Porque los majos y las majas eran el pintoresco y fanático público de esas grandes fiestas. Se apiñaban en las plateas de los teatros, formaban los grupos de fuerzas de chorizos y polacos; se alborotaron cuando se prohibieron los autos sacramentales. Los majos eran partidarios entusiastas de los autos de fe y de las corridas de toros: se indignaban si un torero, un toro o un hereje no sabían morir. Cuidaban de la valentía.

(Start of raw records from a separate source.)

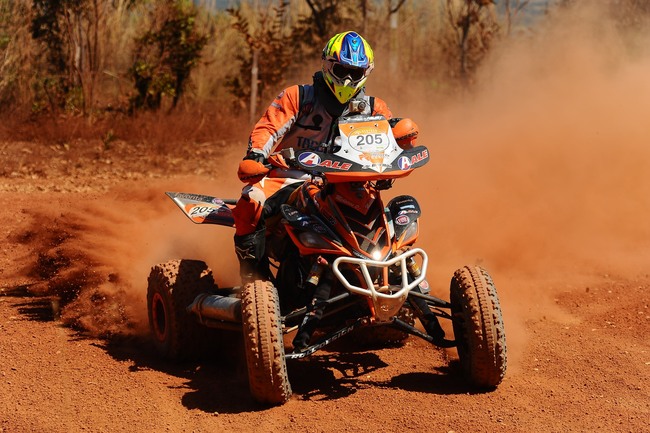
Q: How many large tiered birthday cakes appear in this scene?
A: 0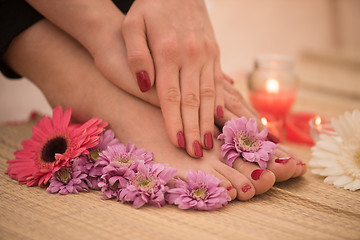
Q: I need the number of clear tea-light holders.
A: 1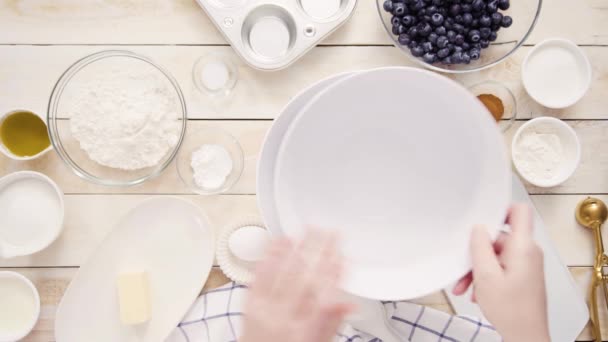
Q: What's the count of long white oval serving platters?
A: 1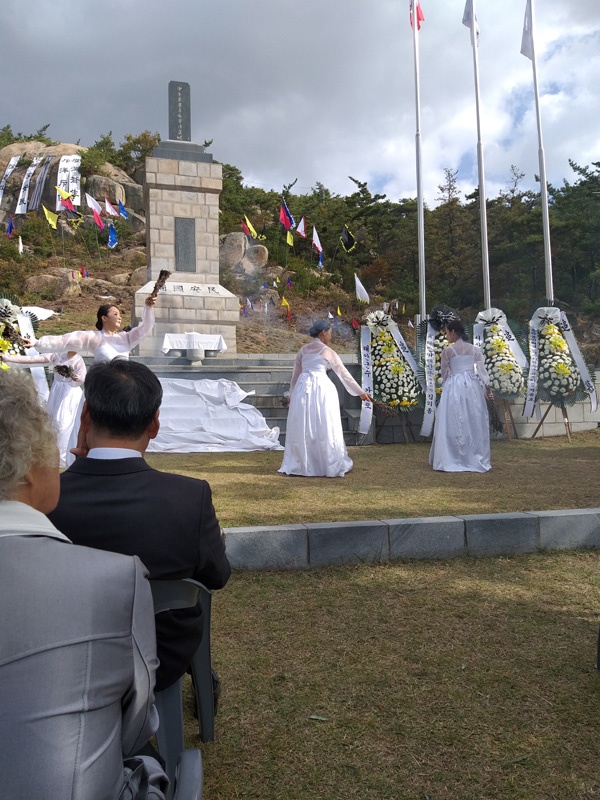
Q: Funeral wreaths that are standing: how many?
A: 5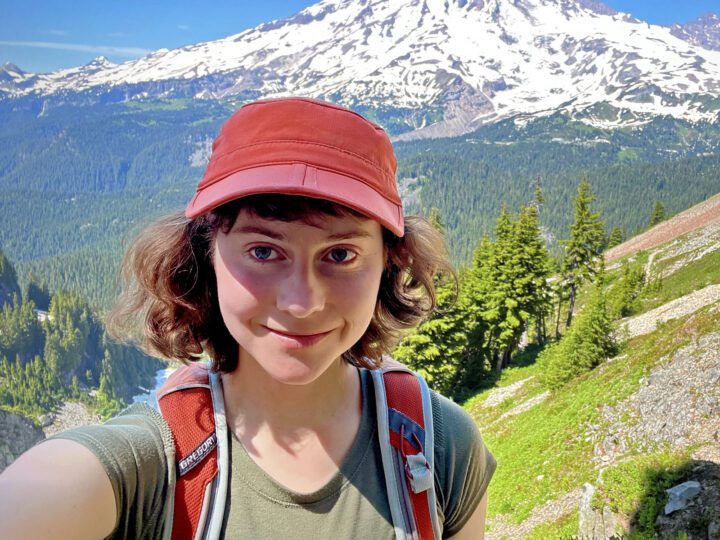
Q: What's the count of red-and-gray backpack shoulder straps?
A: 2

En cosas de amor, el majo era ardiente, magnánimo y generoso. Daba a sus amigas curiosos regalos, las golpeaba por naderías, y exigía la devolución de los regalos, cuando las dejaban. La maja no tenía escrúpulos en desvalijar hasta el último real a un petimetre enamorado; la maja casada se permitía fácilmente un cortejante rico o aun dos. Los españoles alababan en las majas las cualidades que más apreciaban en la mujer: inaccesiblemente orgullosas en la calle, angelicales en la iglesia, diabólicas en la casa. Hasta los extranjeros reconocían unánimes que ninguna mujer sobre la tierra podía prometer y dar tanto como una verdadera maja. El embajador de Luis XVI, Jean-François de Bourgoing, encontró muchas palabras en su famoso libro sobre España para condenar la desvergüenza y el desenfreno de la maja, pero muchas más para ensalzar el goce que proporcionaba.

El majo se sentía el mejor representante del españolismo y en eso en nada cedía a los Grandes. Y así pensaba de él todo el país. Cualquier español verdadero debía tener su poco de majismo; majos y majas eran los personajes más queridos de los sainetes y las tonadillas, el calificativo preferido de literatos y artistas.

Y las damas y los señores de la Corte, desdeñando la prohibición que les vedaba el traje de los majos y las majas, se ponían con placer la pintoresca vestimenta, y en su lenguaje insertaban las gruesas palabras gratas al majismo. Muchos Grandes, muchos ricos burgueses jugaban alborozados a los majos, a las majas; y entre ellos había muchos que lo eran.